[Collected data]
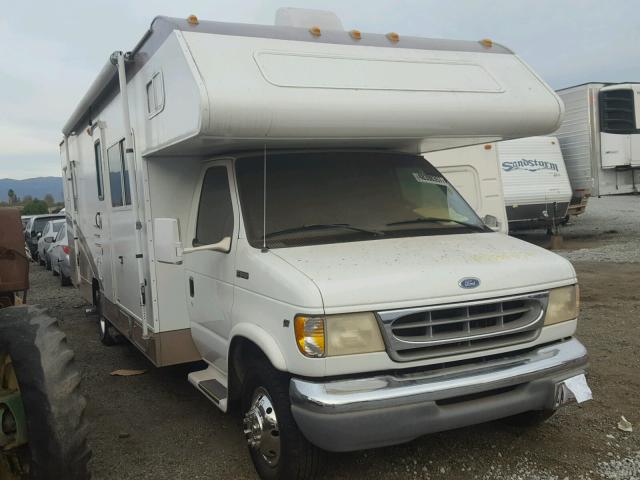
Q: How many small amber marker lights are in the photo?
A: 5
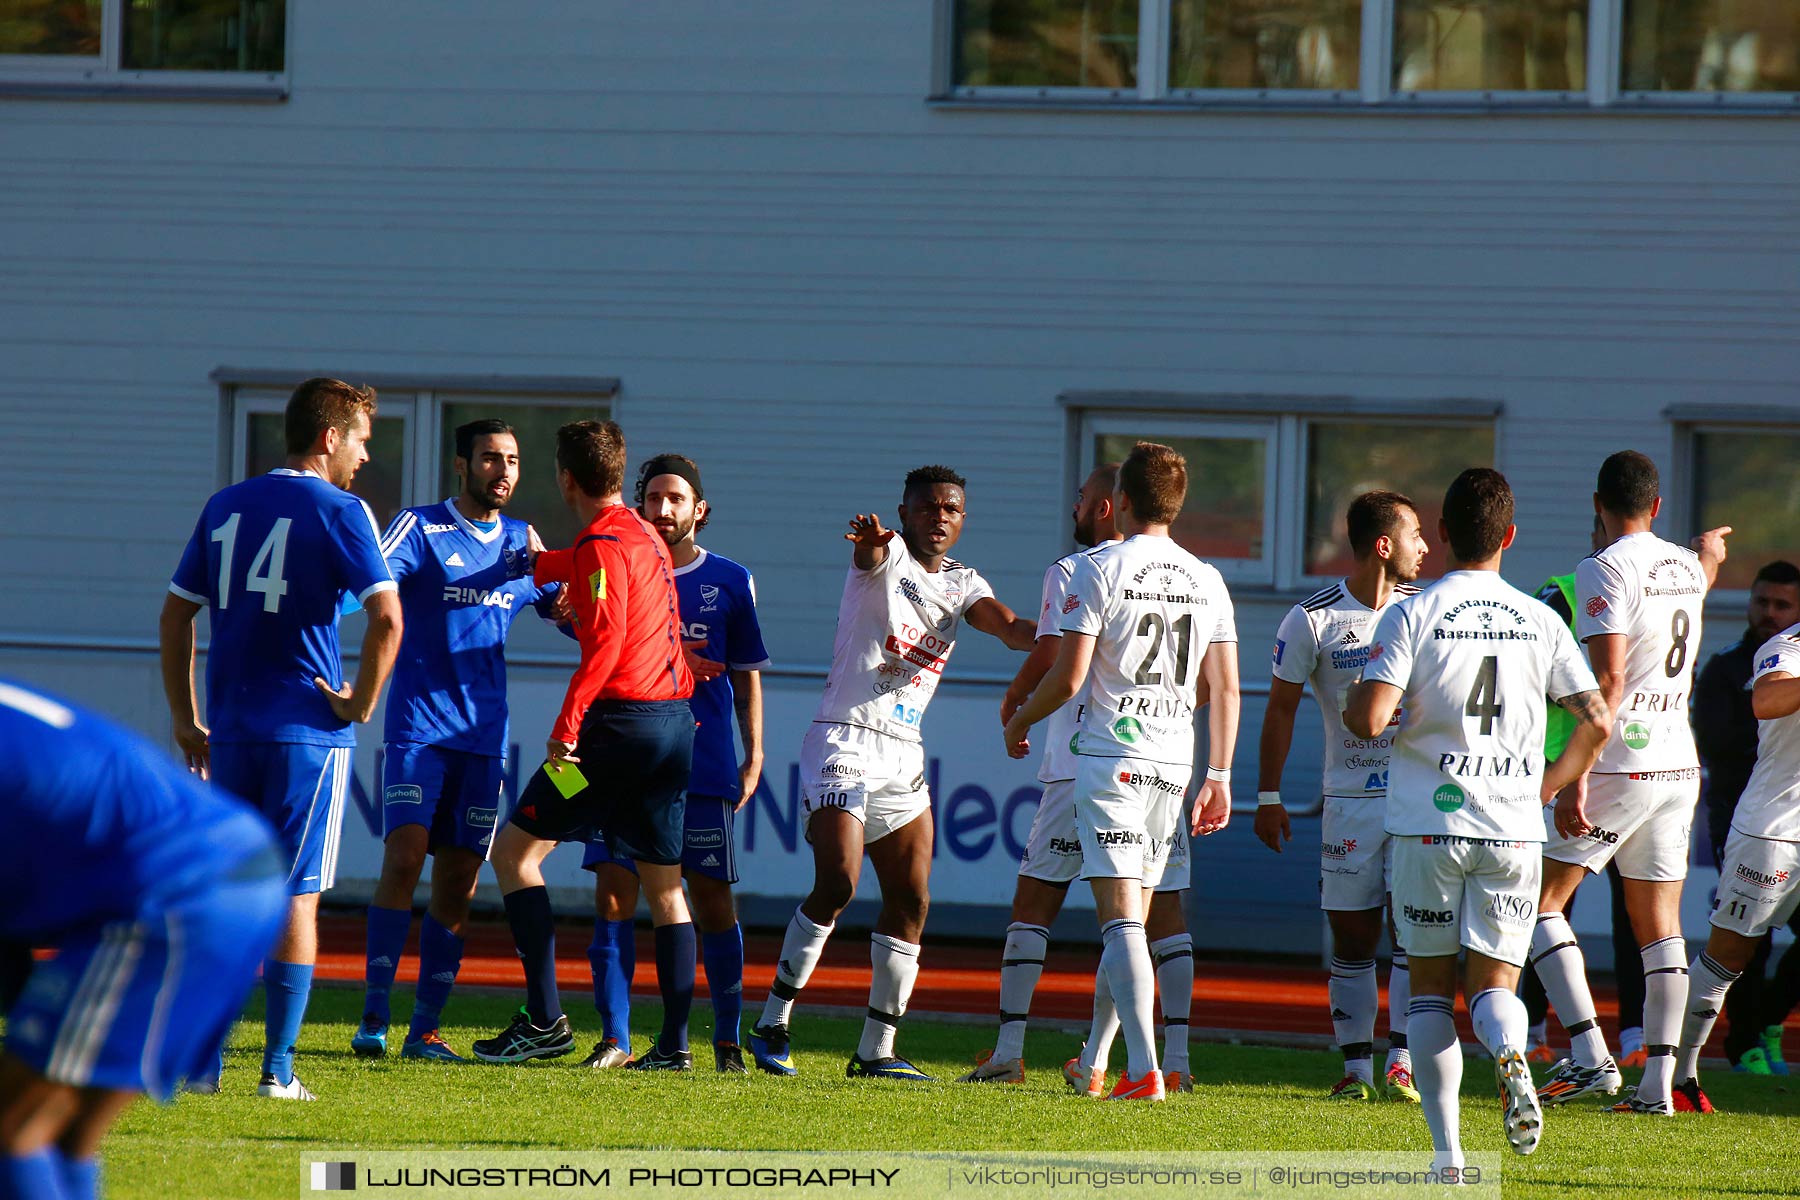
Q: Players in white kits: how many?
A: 7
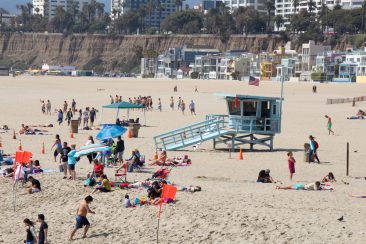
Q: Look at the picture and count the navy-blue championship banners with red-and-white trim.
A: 0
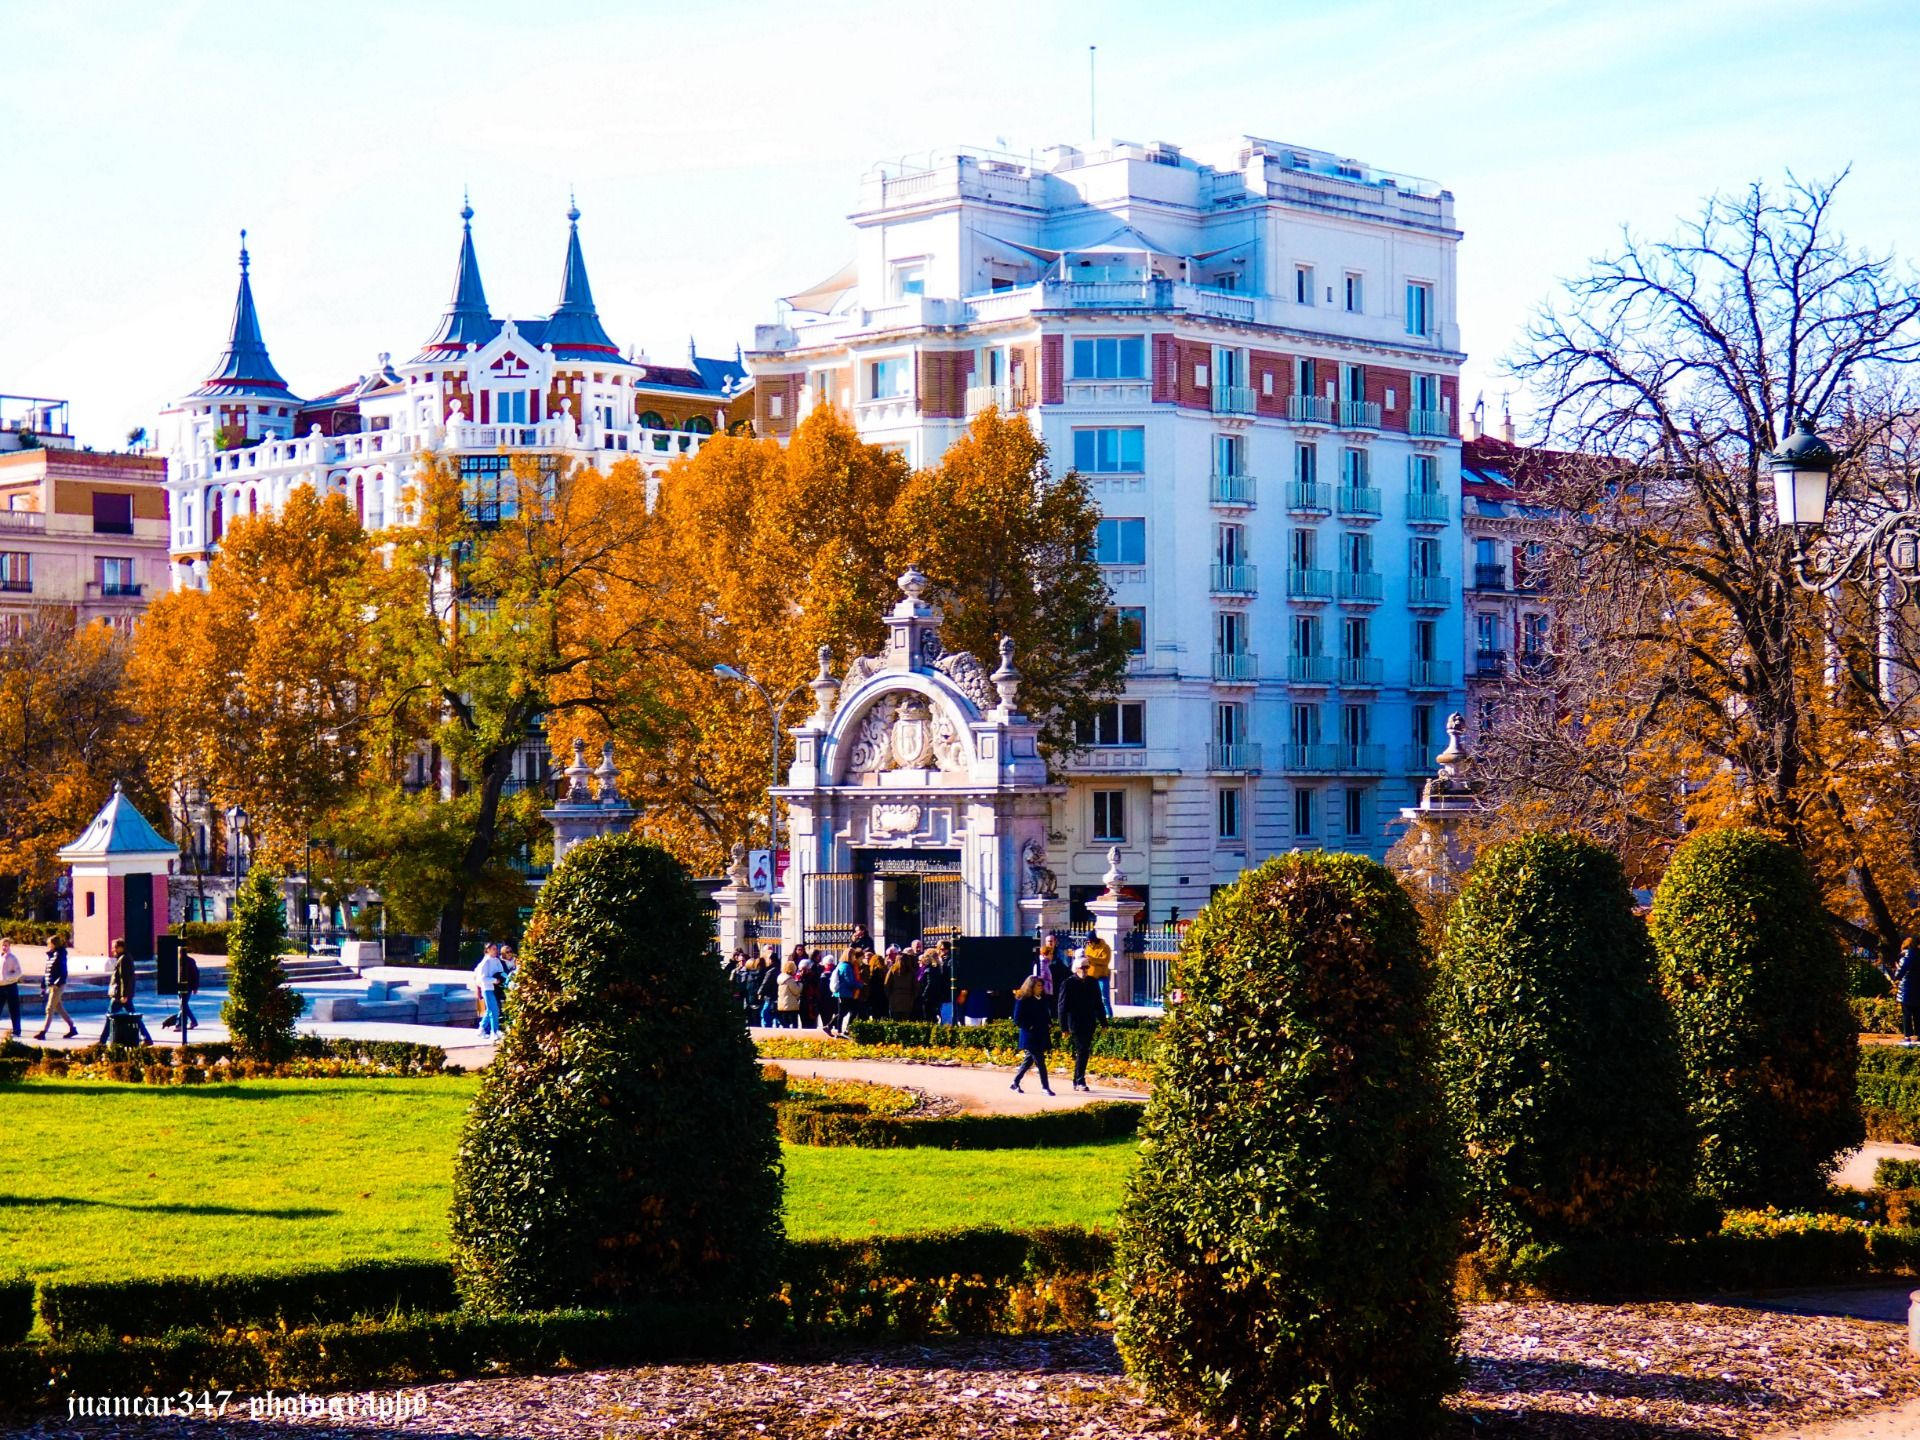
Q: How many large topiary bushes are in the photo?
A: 4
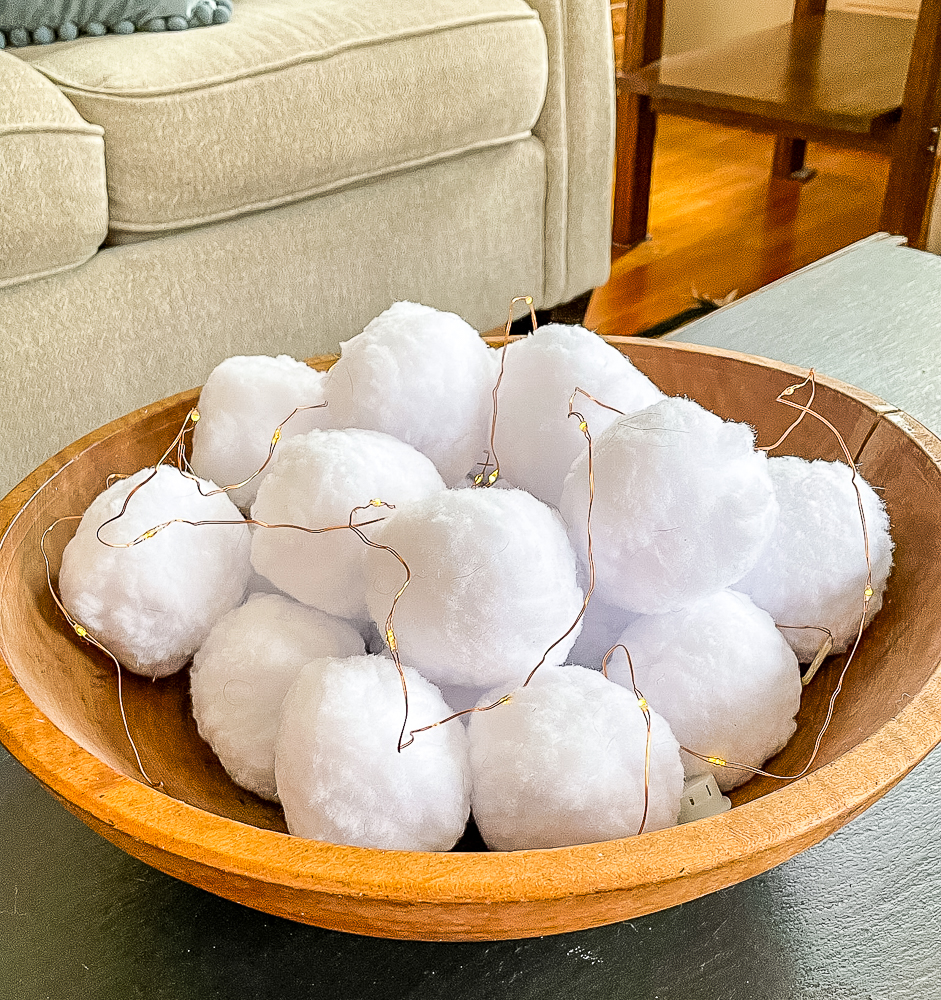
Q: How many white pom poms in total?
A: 12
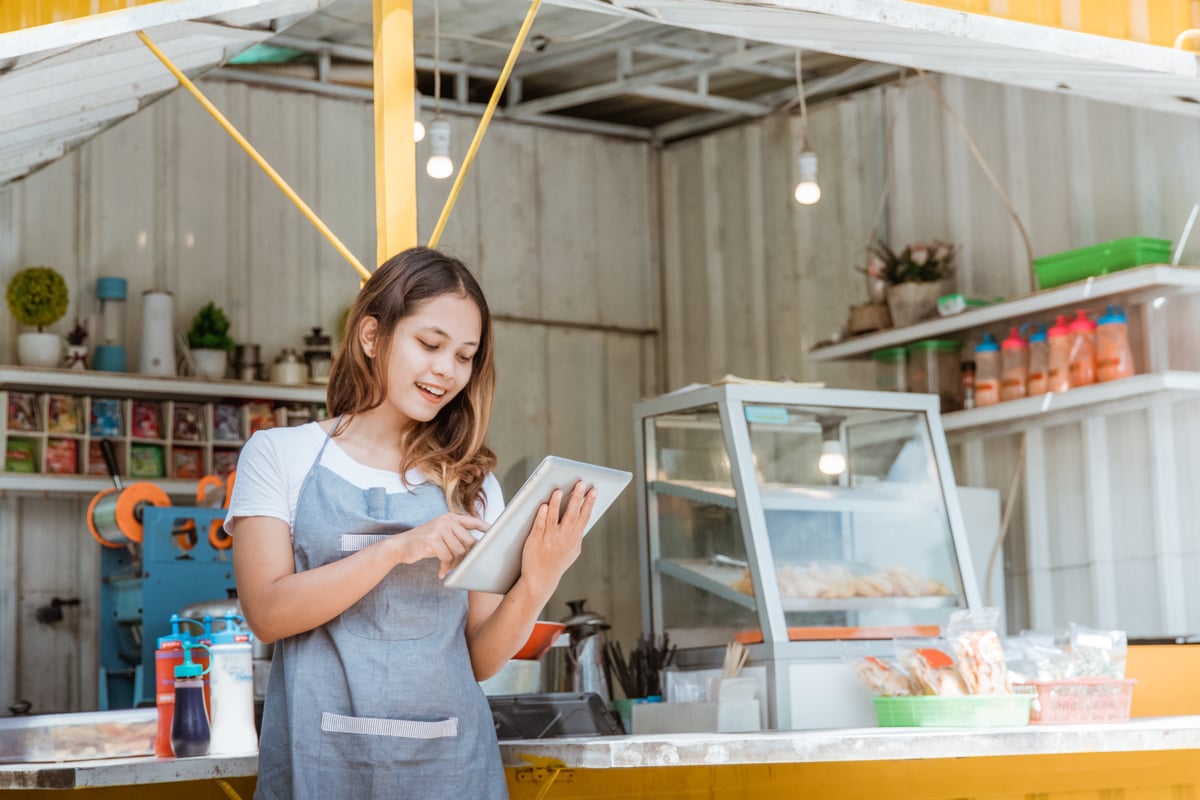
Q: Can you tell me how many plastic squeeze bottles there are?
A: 10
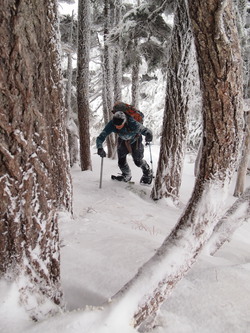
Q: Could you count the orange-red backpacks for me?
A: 1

= ABOUT THIS TASK =
The data above must be written out again word for word, without its pictures.

= EXERCISE OUTPUT =
Q: How many small amber marker lights are in the photo?
A: 5
Q: Players in white kits: how many?
A: 7
Q: Look at the picture and count the navy-blue championship banners with red-and-white trim.
A: 0
Q: How many large topiary bushes are in the photo?
A: 4
Q: How many white pom poms in total?
A: 12
Q: Can you tell me how many plastic squeeze bottles there are?
A: 10
Q: Could you count the orange-red backpacks for me?
A: 1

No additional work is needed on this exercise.